The ON RRP rate is set below IORB (e.g., target 4.25–4.50% → IORB 4.40%, ON RRP 4.25%). ON RRP take-up ballooned to over $2.5 trillion at peak (2022–23) and has since drawn down meaningfully as bills issuance absorbed the cash. The take-up level itself is a watched indicator of money-market liquidity conditions.
The Standing Repo Facility (SRF), launched July 2021, allows primary dealers to bring Treasury or agency collateral to the Fed for overnight cash at the SRF rate (typically at the top of the target range). It functions as a ceiling on private repo rates. The SRF replaces the ad-hoc temporary operations that became necessary during repo stress events like September 2019.
September 2019 repo crisis: EFFR briefly traded above the top of the target range and SOFR spiked to 5.25% intraday (vs target 2.00–2.25%) on September 17, 2019. Cause: convergence of corporate tax payments, Treasury settlement (which moved cash from money funds to Treasury), and bank-balance-sheet quarter-end positioning. Reserves had fallen too low for the system to clear. The Fed responded by restarting open-market operations (initially temporary, then sustained "organic balance sheet growth" - bill purchases) and ultimately by launching SRF. The episode is the canonical case study in the "reserves demand curve" framework.
The reserves demand curve framework: Lorie Logan (then NY Fed System Open Market Account manager, now Dallas Fed president) gave a series of speeches making this explicit. Demand for reserves is downward-sloping in the spread between funding rates and IORB; at sufficiently low reserve levels, the curve becomes steep and small reserve reductions cause large spread moves. The Fed targets keeping reserves comfortably above the steep part of the curve.
QT (quantitative tightening) dynamics: the Fed's published runoff caps (e.g., $25B/month Treasuries, $35B/month agency MBS during 2024) interact with Treasury bill issuance to determine how reserves and ON RRP balances change. The pace was slowed in mid-2024 and then halted, partly to avoid replaying September 2019.
Forward guidance has been an explicit policy tool since the Bernanke era. Calendar-based guidance ("low rates at least through 2014"), threshold-based guidance (the Evans rule - 6.5% unemployment threshold, 2012), and outcomes-based guidance ("substantial further progress", 2020 AIT framework). The 2020 AIT (Average Inflation Targeting) framework allowed inflation to run above 2% temporarily to compensate for past undershoots; the framework was reviewed in the 2024–25 framework review.
Dissents convention: a single dissent is unusual but not extraordinary. Multiple dissents in the same meeting signal major committee fragmentation. Historical examples: Esther George's serial hawkish dissents in 2013; the 2019 split - Bullard's dovish dissent in June versus George's and Rosengren's hawkish dissents against the mid-2019 cuts; Bullard's March 2022 hawkish dissent preferring a 50 bp hike.

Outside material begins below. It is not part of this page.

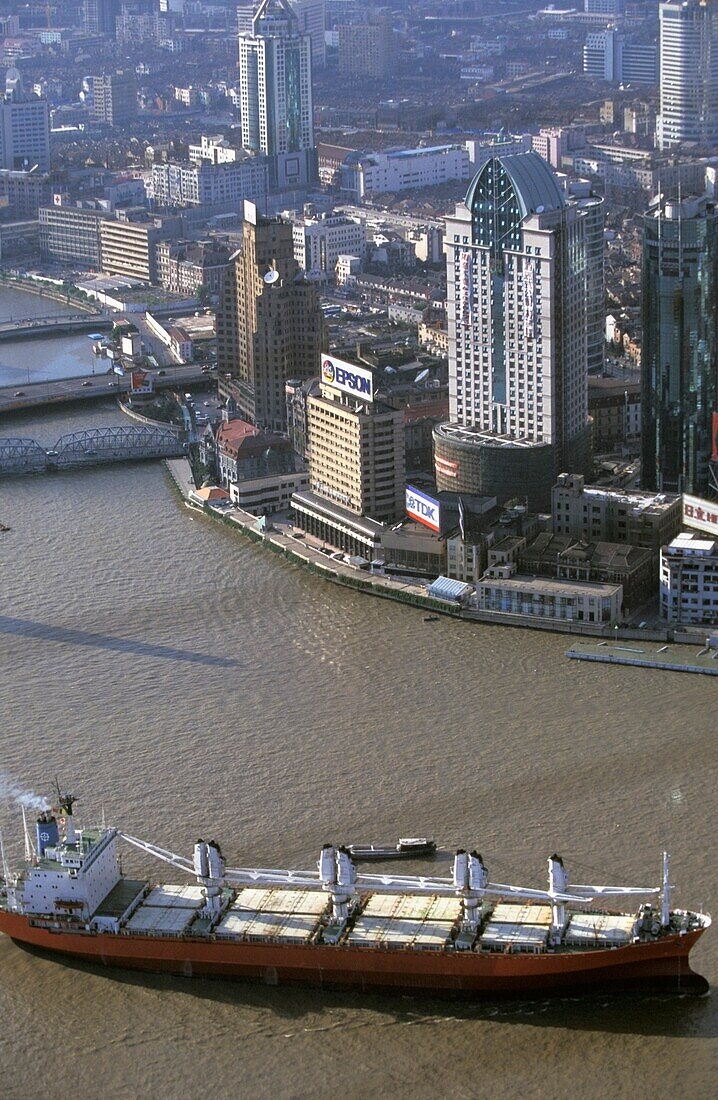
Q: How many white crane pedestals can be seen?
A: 4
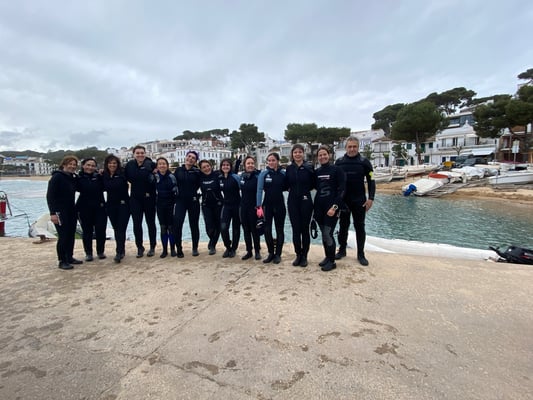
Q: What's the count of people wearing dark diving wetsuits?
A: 13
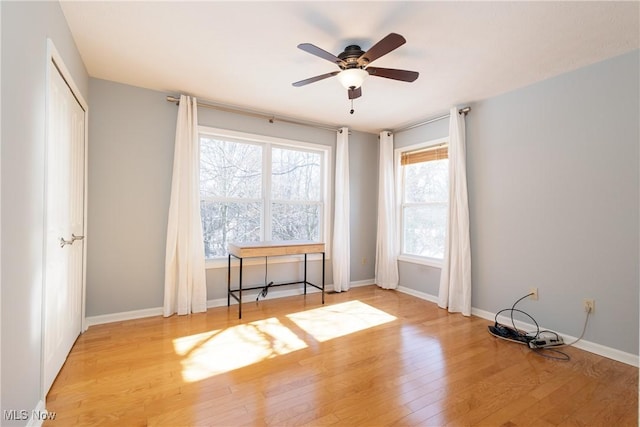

For academic / research purposes, the FRBSF Economic Letter, Brookings Papers, JEP, and the NBER Working Papers series are the standard outlets. The FOMC's post-meeting Implementation Notes and the New York Fed's operating policy statements and annual Open Market Operations report are the operational references. The annual NABE Symposium and Jackson Hole are the main set-piece policy events.